Спустя час пустая бутылка, окончательно распитая на двоих, валялась у ножки дивана на потертом ковре, а в хмельном сознании Хеймитча, механически поглаживающего пальцами плечо женщины уснувшей у него на плече, пытались устаканиться мысли и гнев, сплетенные в огромный огненный шар. Вот кем-кем, а исповедником ему хотелось быть меньше всего, но и эту роль он мог смело добавить к бесконечному списку своих ипостасей для нее. Оставалось только надеяться, что гостье стало легче и она не решит довести угрозы супругу до конца. Не хватало еще, чтобы она оказалась за решеткой. У самого же Хеймитча к этому подонку шансов подступиться не было вообще.

Как он понял из сбивчивого рассказа Эффи, публичные консерваторы, ратующие за семейные ценности, верность и святость брака один раз и на всю жизнь, за ширмой домашних стен далеки от своих высказываний. Да что там, они в соседних галактиках. А самому Хеймитчу казалось, что он со всем своим опытом и с треском развалившимся браком за плечами, совершенно невинен.

На утро, страдающая похмельем гостья, немного помятая и взъерошенная, кивнула хозяину дивана, скорее извиняясь, чем приветствуя. Сокращая запасы бутилированной воды и кофе на кухне, решительно требовала, чтобы Хеймитч всё забыл, не придавал значения, да и вообще ему все приснилось. Ожидаемо вызвала такси и уехала.

***

— А ты, значит, не забыл?

— А ты что хотела? — Эбернети в ответ жмет плечами, как будто подросток, пойманный с поличным за чём-то нехорошем. В глазах ни капли сожаления.
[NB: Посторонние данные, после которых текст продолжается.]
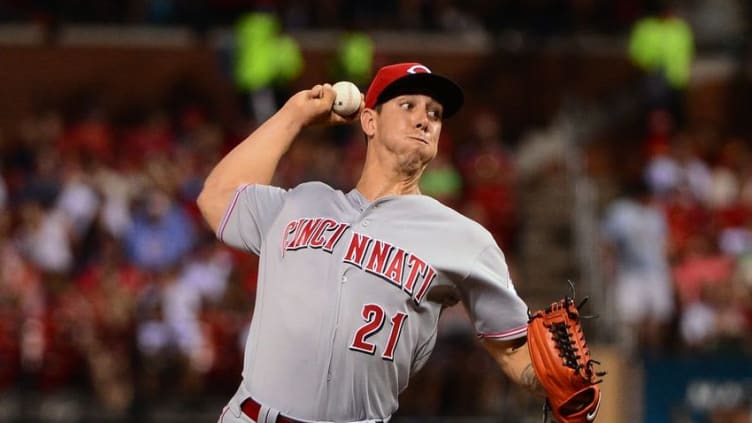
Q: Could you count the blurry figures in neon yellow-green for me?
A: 3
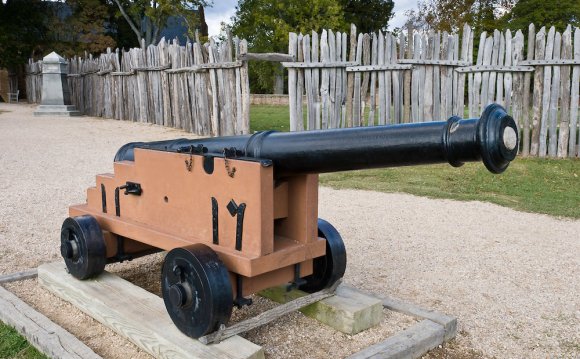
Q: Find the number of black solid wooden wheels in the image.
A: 3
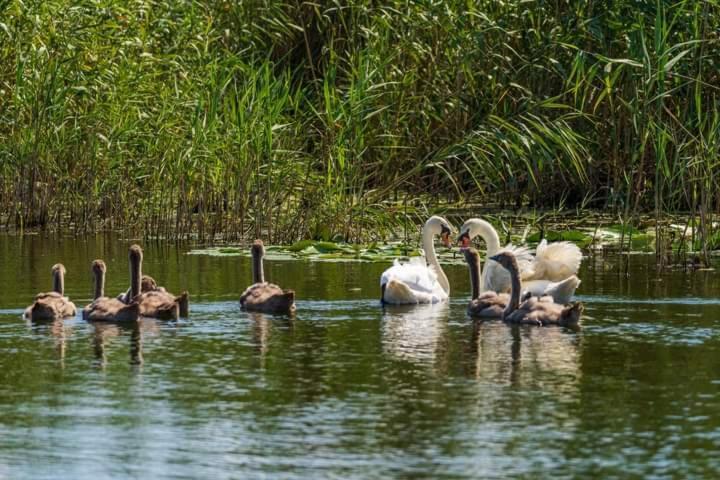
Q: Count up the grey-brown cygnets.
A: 7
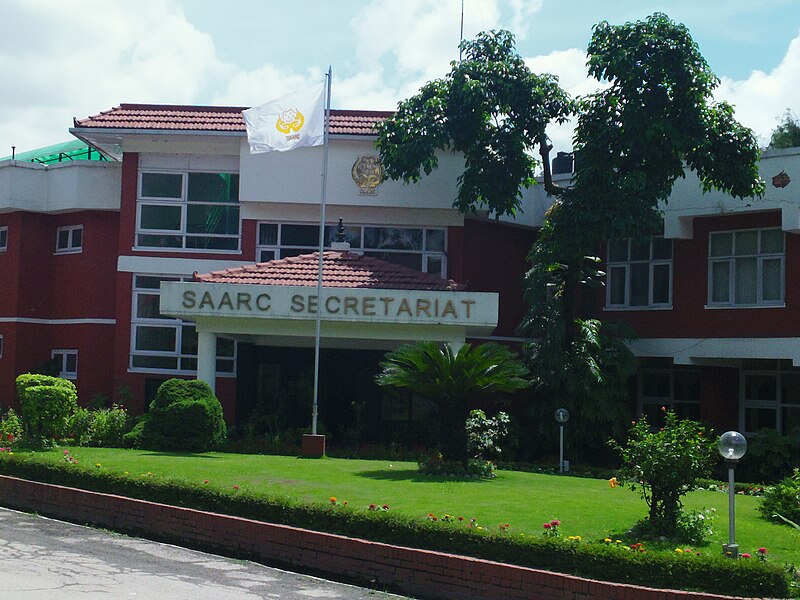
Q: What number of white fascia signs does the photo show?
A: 1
— Ну так и жёг бы его дом! — вскидывается Эффи. Ей не нужно много времени, чтобы вспомнить и наручники, тянущие руки, делающие беспомощной, и очередь к себе, и сплетающиеся в немыслимый Лаокоон тела. Только в этом клубке отбивалась, требовала и умоляла только она. Достаточно скоро они с мужем поменялись ролями. Улучив момент, Эффи зашла на кухню и вооружилась ножом, которым повар лихо делил куриные тушки на порционные куски. Как оказалось, мужчины очень дорожат своим достоинством — тем, что ниже пояса. Особенно, если больше никакого у них нет. Ей обещали звезды, небо и более материальные блага, лишь бы… только бы…

А потом ощущение победы и адреналина схлынуло так же резко и появилось раздавленное состояние. В красках всплыло в памяти пережитое унижение пополам со злостью, когда хочется наждаком снять кожу, а в голове пройтись миксером, лишь бы только не воспринимать произошедшее, раз забыть не получается.

Она и к Эбернети то пришла, потому что точно знала, что у него ей ничего не грозит. Ну кроме очередной пассии, которые после Мейсили сменяли друг друга настолько стремительно, что даже будь у Тринкет желание, она бы не смогла их упомнить.